A very talented senior engineer told me a couple days ago that our organization has a problem with "young guys who try to fix everything." He had worked programs where inadequate documentation, unit testing and regression testing meant that every change introduced bugs. He didn't recognize the root cause, so now he opposes important maintainability improvements. Never mind that they would reduce errors and improve efficiency in the long run.

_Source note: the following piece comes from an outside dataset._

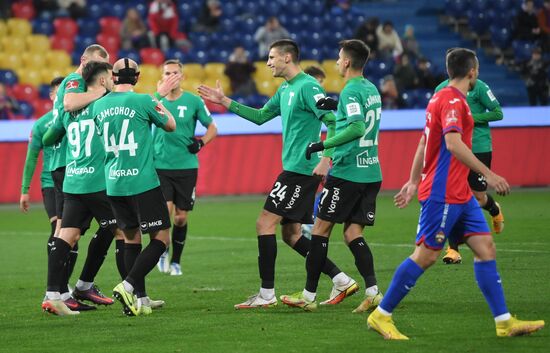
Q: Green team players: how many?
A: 8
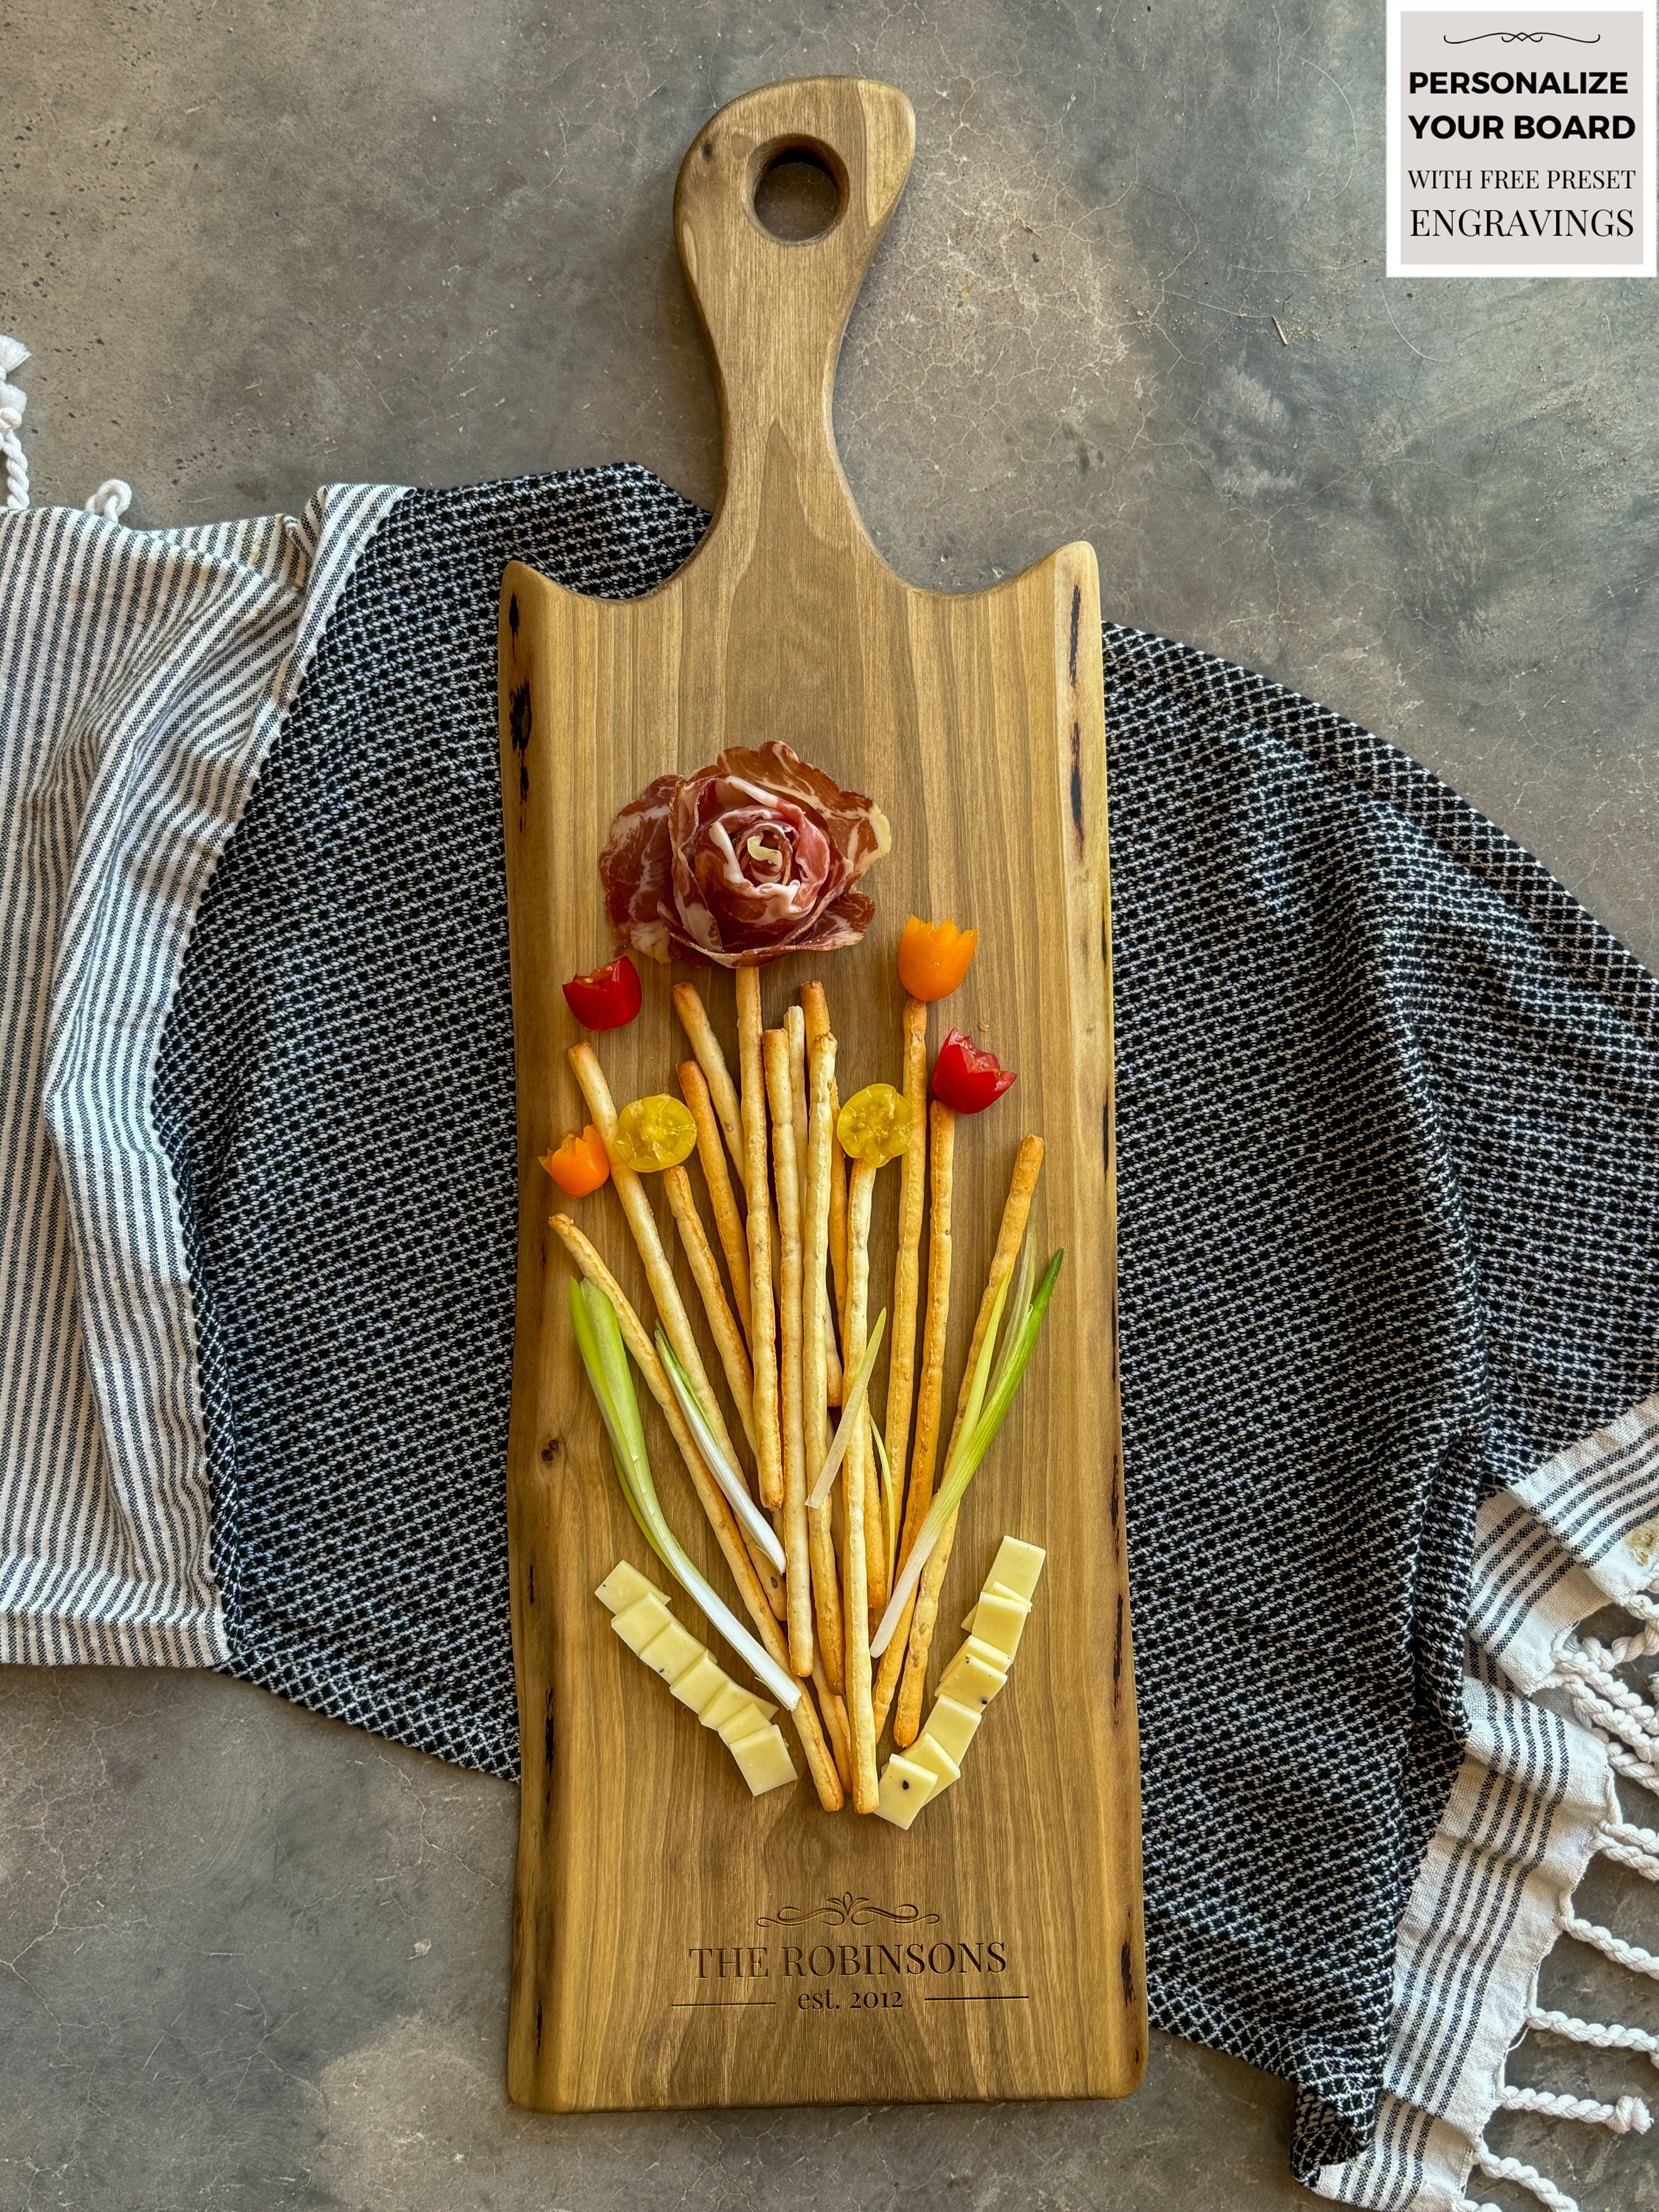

Changes = bugs in his mind and should only be allowed when the directly eliminate a known defect.

Posted: Sat Mar 01, 2008 12:45 am
by Jonathan
I have a quote memorized that I read somewhere: "Programming is a young man's job."

One of the senior architects here occasionally corners people in a room who have problems and attempts to assist with debug. It's like a pity debug session for individual contributors who don't do real work any more.

Posted: Sat Mar 01, 2008 1:07 am
by quantus
It's like my boss trying to contribute to stuff :-\ He's been the roadblock for getting stuff done!